Completely destroyed, the old cinema is now the town’s latrine. / 14ymedio

For retirees, life in the village consists of sitting in doorways amid the unbearable stench of the garbage dumps; “no one can stand it, they even throw dead animals in there,” one complains. For the younger ones, the goal is to climb on the first bus that passes along the avenue to get to Havana, where many work. But not even buses pass through Punta Brava, forgotten on the border with the capital.

“It’s very difficult to get in and out of Punta Brava. Bus 436 comes by at 8:30 am, so hold on,” the man describes, searching his pocket for his wallet. “I was a bus driver, look at my pass. What good is it if there are no buses?”

Route 180, which goes to Santa Fe, also sometimes passes through in the mornings, but other than those buses, almost nothing happens on the highway.
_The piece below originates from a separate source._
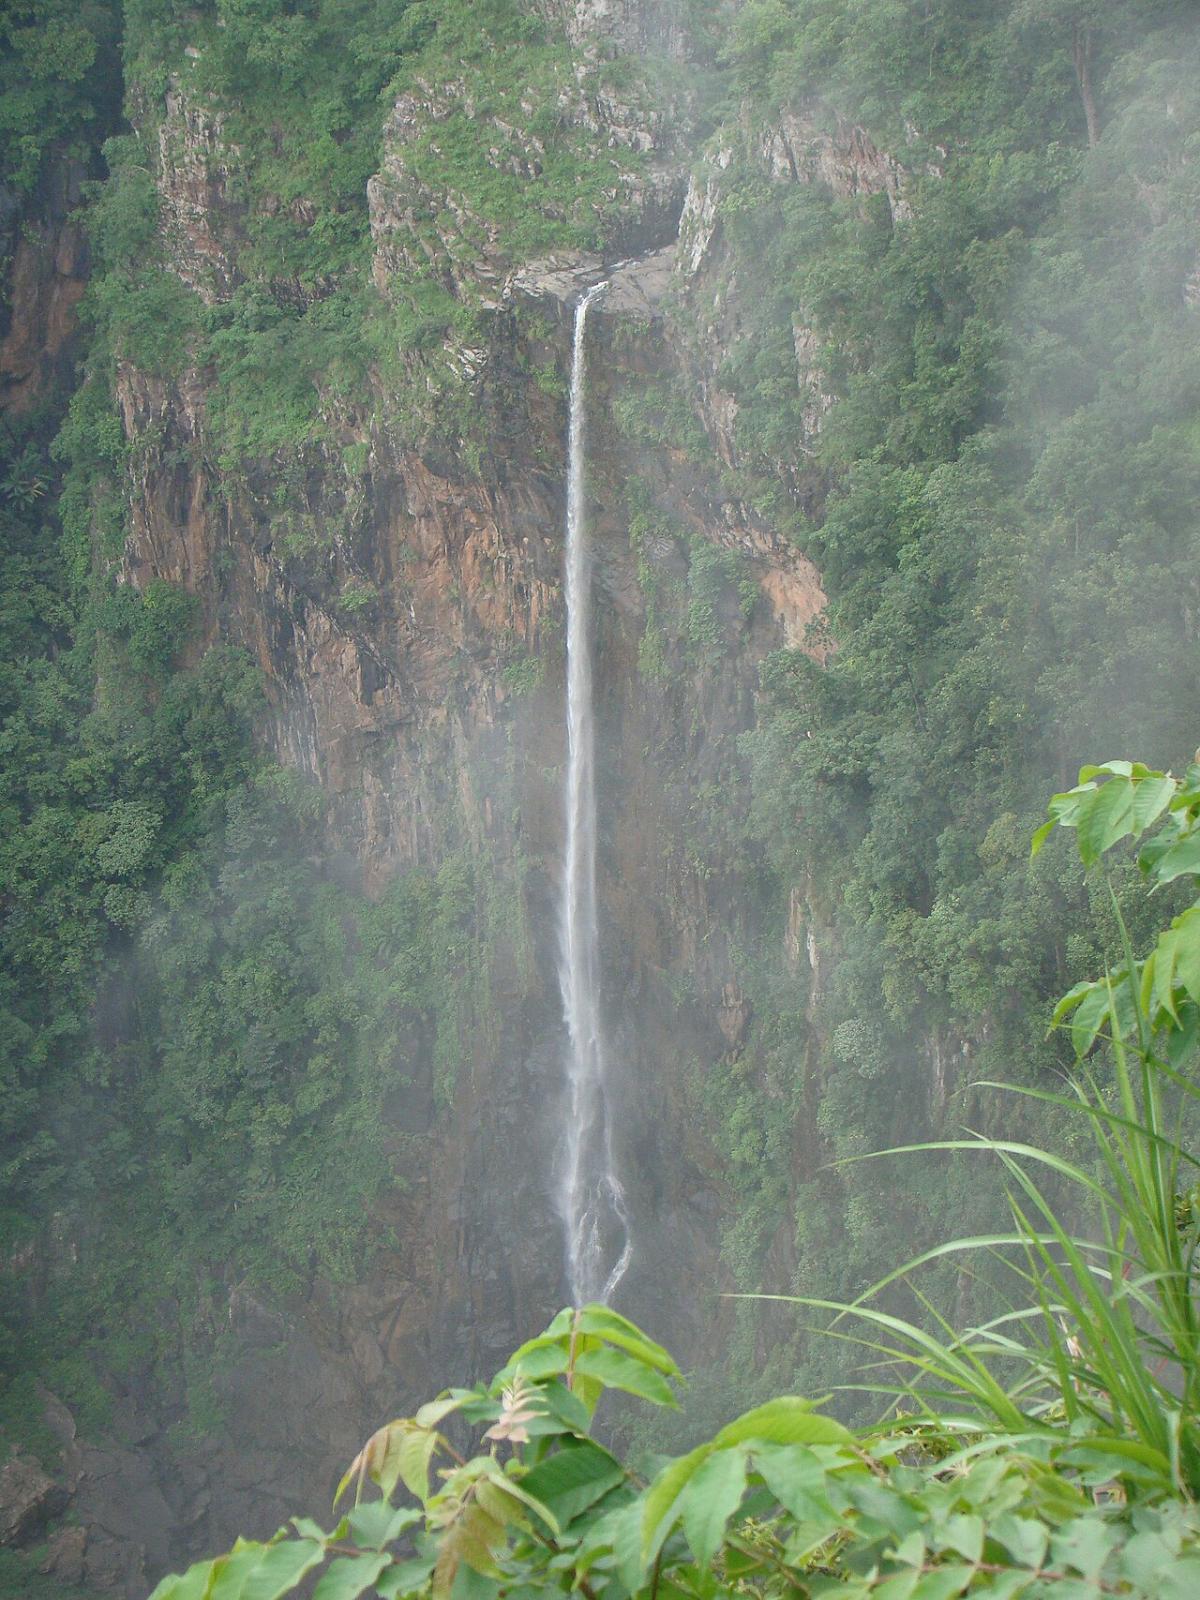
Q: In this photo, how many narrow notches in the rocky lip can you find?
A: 1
There are private cars, but a fare to La Lisa, the nearest municipality in Havana, costs 150 pesos, so many prefer to stand on the side of the road, raise their arms, and wait for a driver who will take them as far as they can.

In front of the park, neighbors point out, there is an aqueduct and an elevated tank crowned by a sundial and bearing the sign: Pure water at all hours. / 14ymedio

The other means of transport is the train, which departs from Tulipán and passes through several stations such as Cien y Boyeros, El Cano, Punta Brava, Bauta, Caimito, and others until it reaches Mariel. It has about five cars and all the residents of the towns it passes through use it to travel to Havana, so it’s always full. However, to the dismay of many, “it’s been stopped for three days, and no one reports anything. It’s the only way I can get to Cerro,” says one of the Punta Brava residents.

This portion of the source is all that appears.